CarrierPerformanceReportsEtl

CarrierPerformanceReportsEtl is a production Spark/Scala data platform I architected and grew over ~4 years at WTG to ingest, evolve, and serve carrier & logistics performance analytics. I founded it as a solo engineer, then mentored rotating contributors while owning roadmap, standards, and release quality (acting de‑facto team & tech lead while titled Data Scientist / Senior Data Scientist).


1. Problem & Context

Logistics operations required timely, reliable KPIs (turnaround, message latency, carrier performance) sourced from heterogeneous semi‑structured message streams and relational systems. Challenges:

  • High schema volatility in inbound envelope/message payloads (new keys, nested arrays).
  • Need for both streaming freshness and batch reprocessing (bootstrap or backfill).
  • Operational transparency for governance (auditable builds, reproducible assemblies).
  • Minimizing engineer onboarding friction across multiple sub-systems.
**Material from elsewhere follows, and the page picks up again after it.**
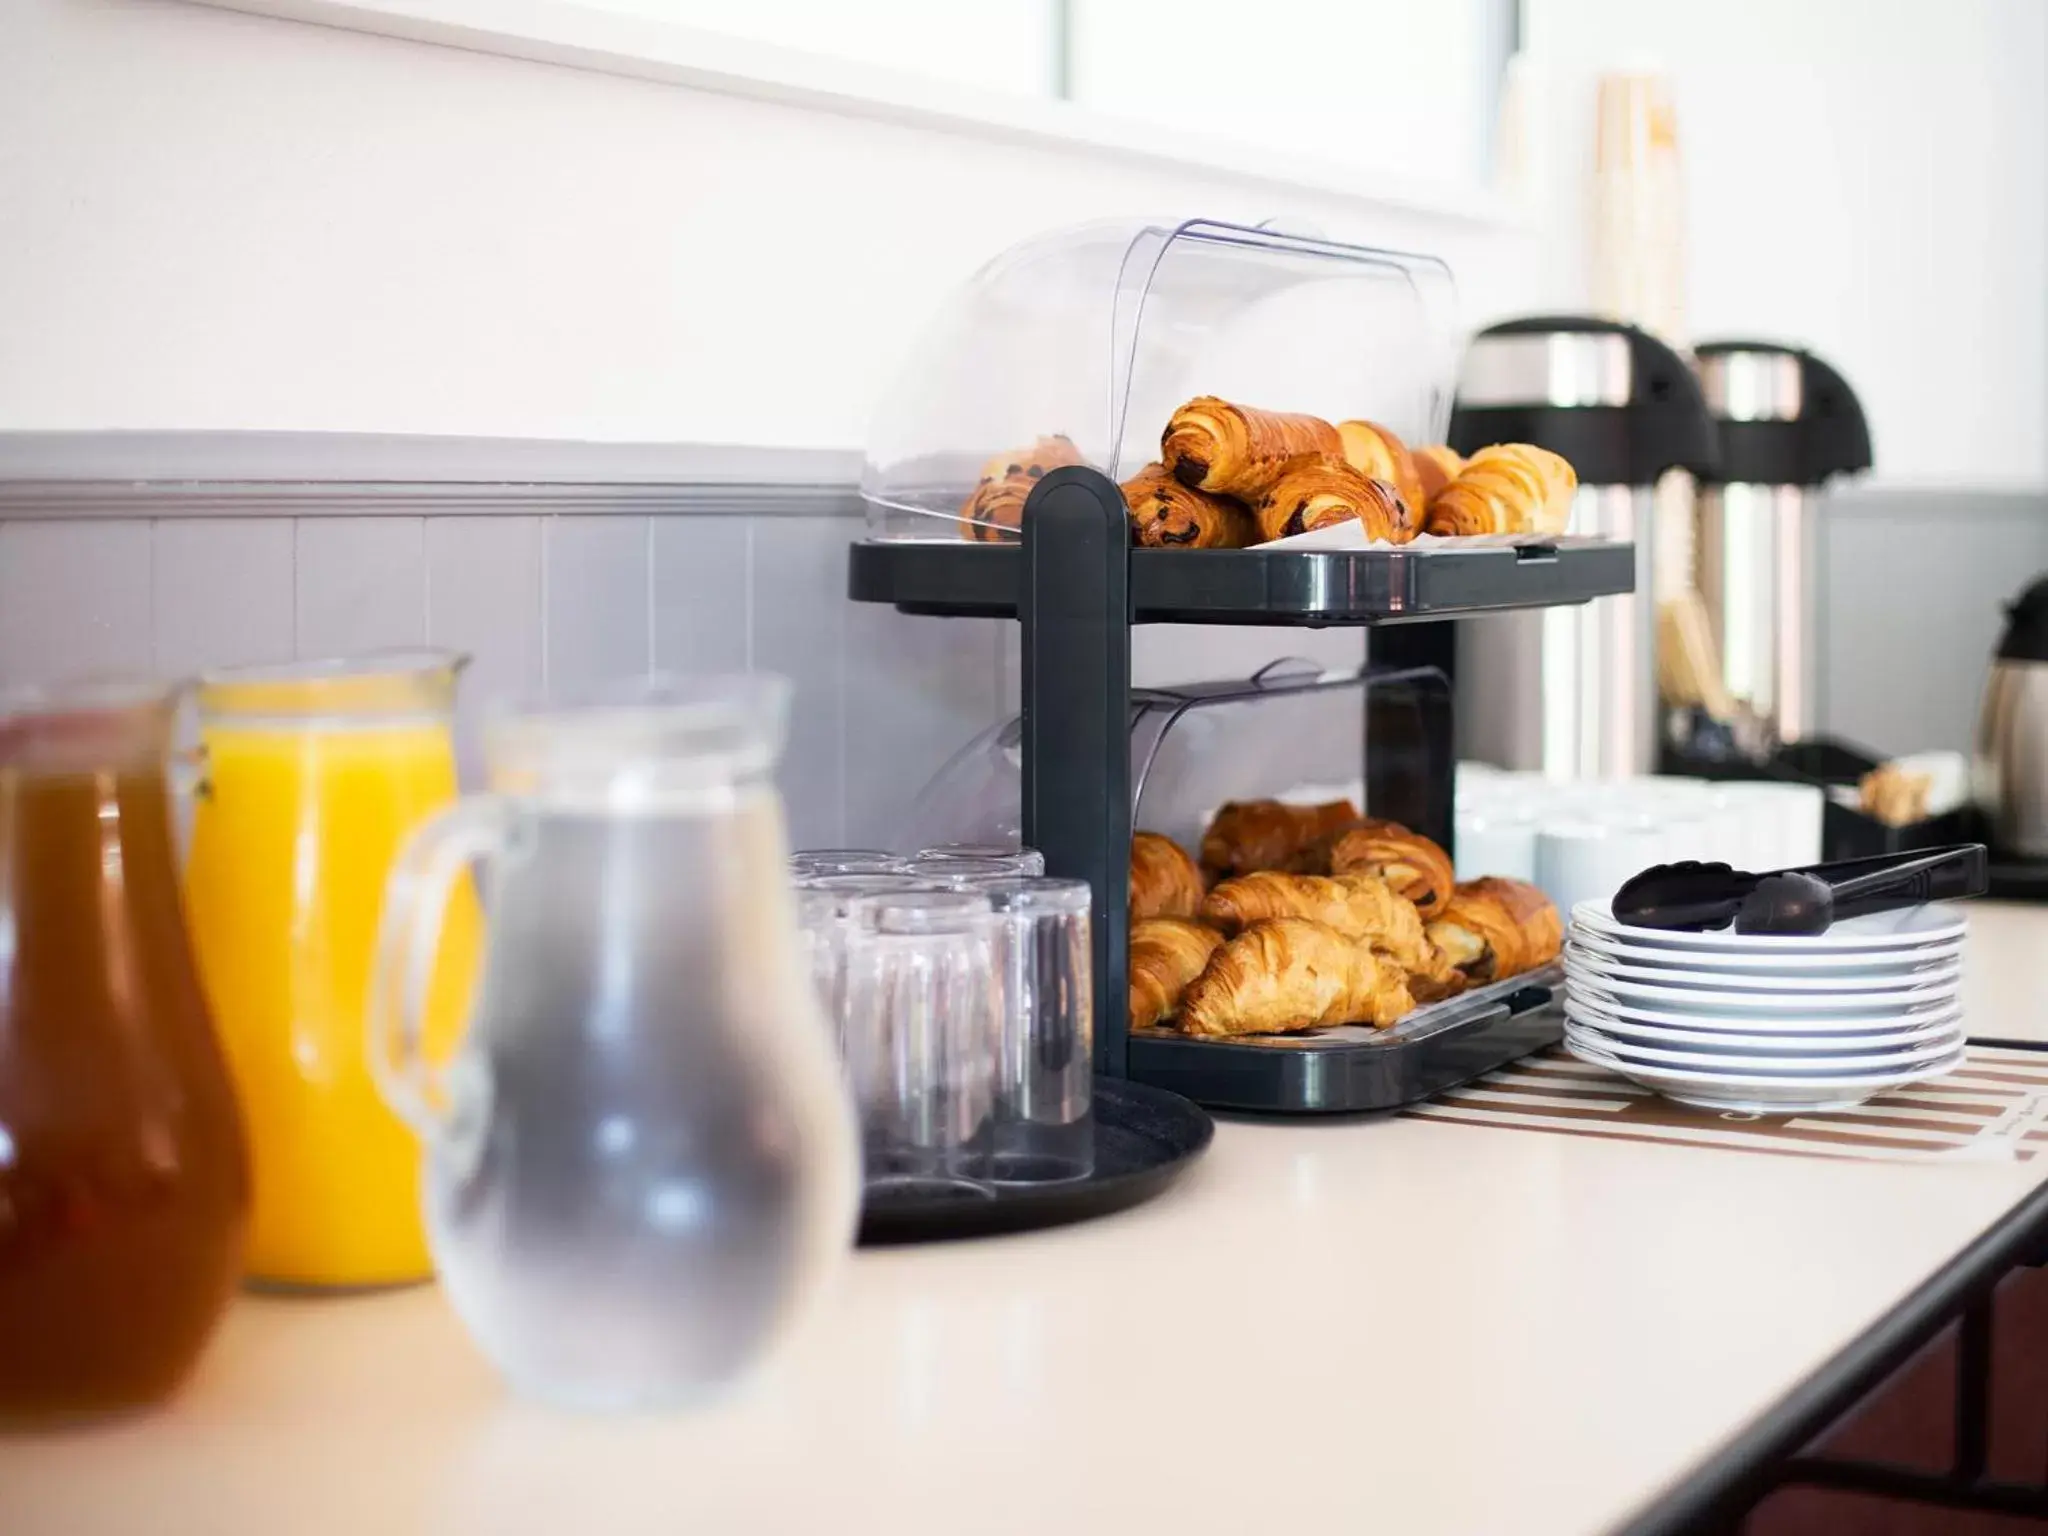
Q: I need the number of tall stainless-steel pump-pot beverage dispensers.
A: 2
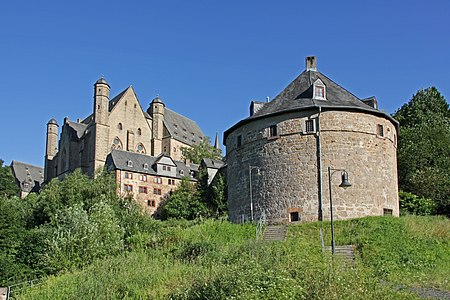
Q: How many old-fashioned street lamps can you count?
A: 2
2. High-Level Architecture

graph TD
	%% Security
	subgraph Security
		KER[Kerberos / Secrets]
	end

	%% Sources
	subgraph Sources
		KAFKA[Kafka Topics]
		SQLSRC[SQL Server OLTP]
		CDC[CDC Streams]
		FILES[File Drops]
	end
	KER --> KAFKA
	KER --> SQLSRC
	KER --> CDC

	%% Orchestrator & Metadata
	subgraph Orchestrator
		ORCH[SparkCluster Orchestrator]
		STATE[(JobExecutionState)]
		LOG[(JobExecutionLog)]
		ORCH --> STATE
		ORCH --> LOG
	end

	%% Ingestion
	subgraph Ingestion
		STREAM[Streaming Consumers]
		BATCH[Scheduled Ingestors]
	end
	KAFKA --> STREAM
	CDC --> STREAM
	SQLSRC --> STREAM
	FILES --> BATCH
	ORCH --> STREAM
	ORCH --> BATCH

	%% Processing & Storage
	STREAM --> BRONZE[(Bronze)]
	BATCH --> BRONZE
	BRONZE --> INFER[Schema Inference]
	INFER --> REG[(Schema Registry)]
	BRONZE --> DQ[Data Quality]
	DQ --> ENR[Enrichment]
	ENR --> SILVER[(Silver KPIs)]
	SILVER --> GOLD[(Gold Analytics)]
	GOLD --> REPORTS[Domain Reports]
	GOLD --> SQLSERV[Analytical SQL DB]
	SQLSERV --> API[.NET APIs]
	API --> UI[Vue.js Frontend]

	%% Shared runtime
	subgraph Shared
		COMMON[CommonDependencies]
		EXTRA[SparkExtraDependencies]
		HIST[History Server]
	end
	COMMON --> STREAM
	COMMON --> BATCH
	EXTRA --> STREAM
	EXTRA --> BATCH
	HIST --> STREAM
	HIST --> GOLD

3. Module Overview

ModulePurposeKey Notes
CommonDependenciesShared schemas, schema evolution helpers, utilitiesCentral contract; avoids duplication
KafkaConsumersStructured Streaming ingest & transformationAdaptive query strategy (isin vs partition)
ScheduledIngestorsTime-driven batch ingestionParameterized jobs; deployable jars
CarrierPerformanceReportsCore analytical aggregations & KPI logicAssembled spark jar for downstream APIs
OceanCarrierMessagesReportsDomain-specific reporting (ocean/carrier)Builds curated tables / exports
SparkExtraDependenciesConsolidated dependency packagingEnsures consistent classpath across jobs
SparkKube / SparkHistoryServerOperational observabilityJob lineage & performance inspection
ZeppelinServer / WebApiExploration & ad-hoc queriesOnboarding & incident triage
IntegrationTestsE2E validation (SQL Server + FS)Creates/destroys temp DB, asserts schema & logic
hook (pre-push)Local quality gateRuns Scalafix/Scalafmt before push

4. Data & Processing Flow

  1. Ingest: Streaming jobs pull messages / events (Kafka + JDBC lookups) into Bronze with minimal shaping & partitioning (date).
  2. Schema Inference: Specialized jobs explode dynamic key arrays, count occurrences, derive a deterministic StructType (metadata stores occurrence counts) and push to registry.
  3. Enrichment: Joins with client lookup tables; adds business flags & restoration indicators.
  4. Upsert / Merge: Merge logic keyed on AP_PK / composite keys ensures idempotent updates.
  5. Silver (Curated & KPIs): Latency metrics, performance scoring built into CarrierPerformanceReports / OceanCarrierMessagesReports.
  6. Gold Analytics Layer: Additional business modeling & dimensional/tabular shaping for serving (star-like tables, summary snapshots, SCD handling) produced from Silver.
  7. Serving: Gold ingested into a SQL Server analytical schema; .NET backend APIs expose endpoints consumed by Vue.js frontend dashboards.
  8. Deployment: Scripts copy assembled jars + config into publish directories → Docker / staging / production deploy; database migrations applied alongside application releases.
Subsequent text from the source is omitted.